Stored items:
======

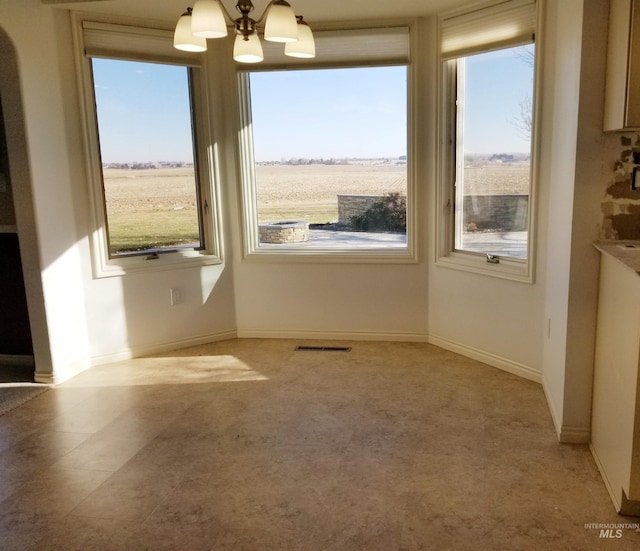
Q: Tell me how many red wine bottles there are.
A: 0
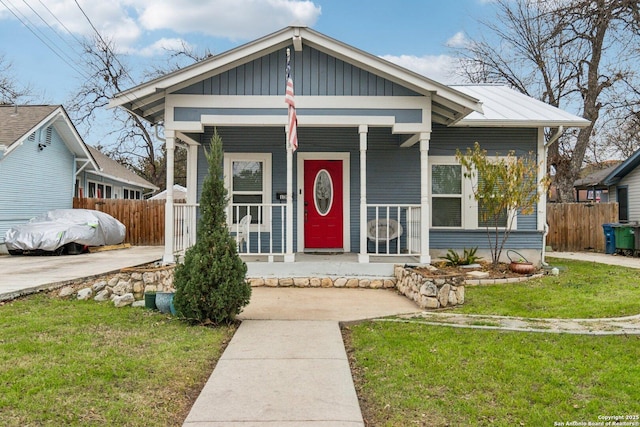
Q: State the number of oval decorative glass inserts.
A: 1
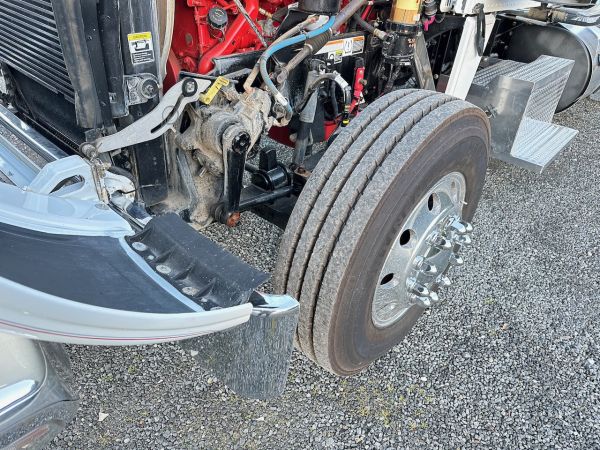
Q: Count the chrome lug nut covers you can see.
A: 10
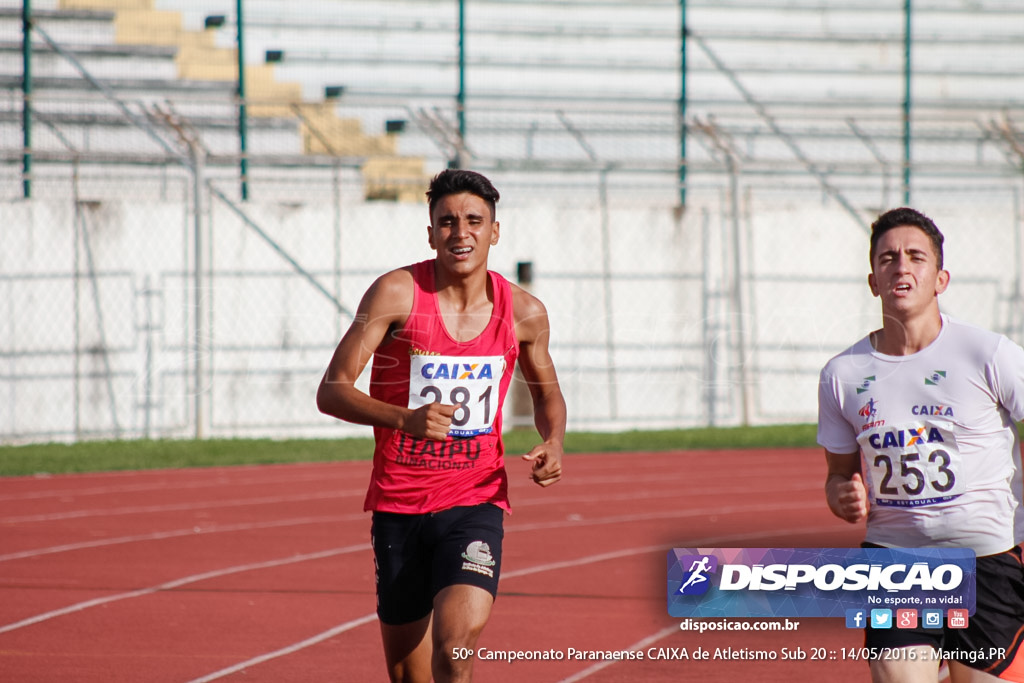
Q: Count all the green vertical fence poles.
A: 5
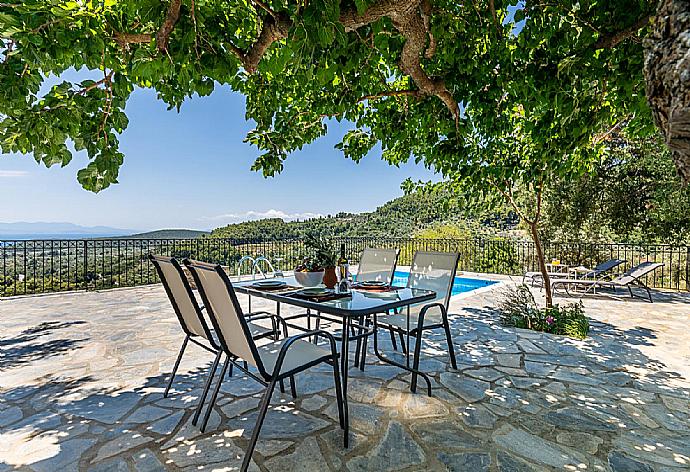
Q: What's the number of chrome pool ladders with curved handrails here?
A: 1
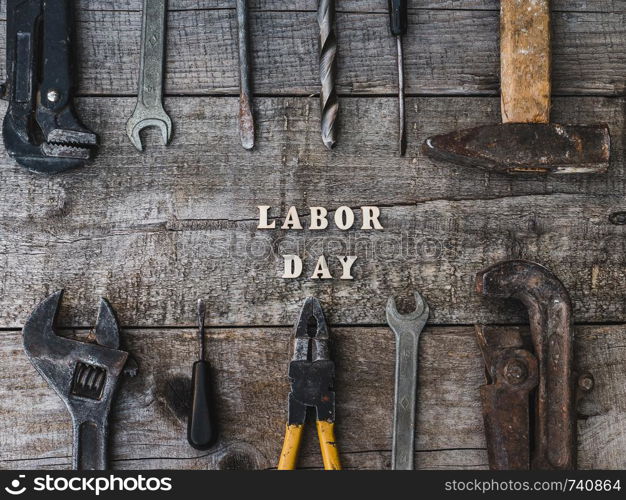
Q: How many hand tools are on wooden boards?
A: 11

======

**WHAT NEEDS TO BE DONE**: Without the pictures, give back the entries exactly.

**PROBLEM SOLUTION**:
Q: Tell me how many red wine bottles there are.
A: 0
Q: State the number of oval decorative glass inserts.
A: 1
Q: Count the chrome lug nut covers you can see.
A: 10
Q: Count all the green vertical fence poles.
A: 5
Q: What's the number of chrome pool ladders with curved handrails here?
A: 1
Q: How many hand tools are on wooden boards?
A: 11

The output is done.